Hireth and MELIOR Opus Griot were distinctive and a part of our growth to be who we've become. The first celebrated a proud sense of place; the second used innovative technology at the forefront of artists' development. Returning to reflect on National Portfolio decisions, some of our resident companies have now joined as Arts Council England clients. We proudly look at our last decade's work, which has paid off in sector development. With the seismic shock of the pandemic, the escalating energy costs, and increasing inflation in our economy, we can no longer continue to supply services at the levels we once did. As you've read in this publication, we're a charity that's received help from substantial investment to rebuild our new home. To be brave in this new world, we as a charity must re-group.

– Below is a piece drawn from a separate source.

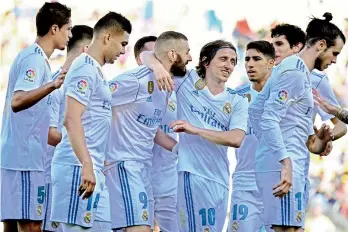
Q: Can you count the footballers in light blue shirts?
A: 9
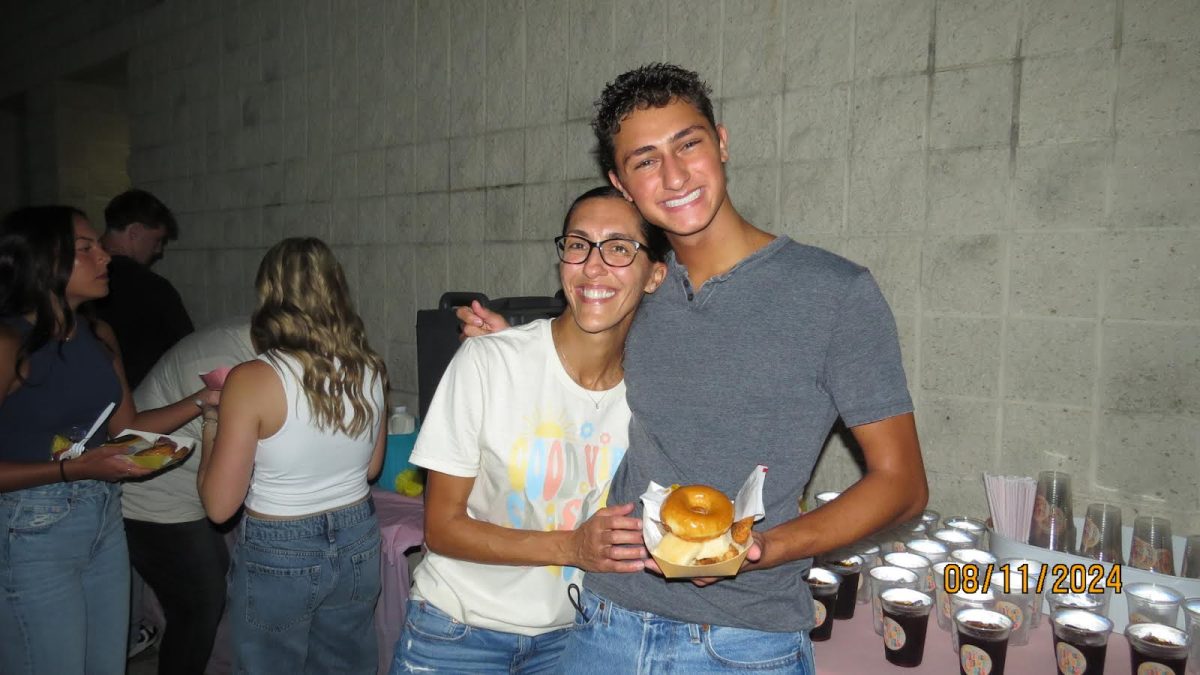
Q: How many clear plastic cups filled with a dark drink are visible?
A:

We have a priority for our charity, which is firmly rooted in Cornwall. Our population is one of the most economically disadvantaged within the union of our four nations. The next phase of our company's development can create programmes to drive foot strategies where it engages the broadest possible social and economic dataset of our Cornish population. We'll reticently retreat from our intensive development work from the resources available. Instead, we'll work holistically to develop our creative industries workspaces, where Creative England, Pride and Black Voices Cornwall have already taken up residency. We're committing to creating a comprehensive work programme, using our new venue as the bedrock to tell tales from the stage, our foyers and public spaces. In these difficult economic times, the green shoots of growth we've seen are funding programmes from the Shared Prosperity Funds to reignite our Paul Hamlyn Community Club ticket scheme for disadvantaged groups who can't afford to go to the theatre. Our building has constantly evolved over its 175-year history, and with our next three years with our 2nd Edition Business plan, we're here to make our venue rock with productions from the stage, heritage walks and podcasts in our public spaces, and with a new set of partners, create a unique and vibrant cultural Cornish programme.
Our new work programme will be called Husa; in our own Cornish words, it means your new Cornwall Playhouse is a place to be enchanted or somewhere you can take me home to dream with us.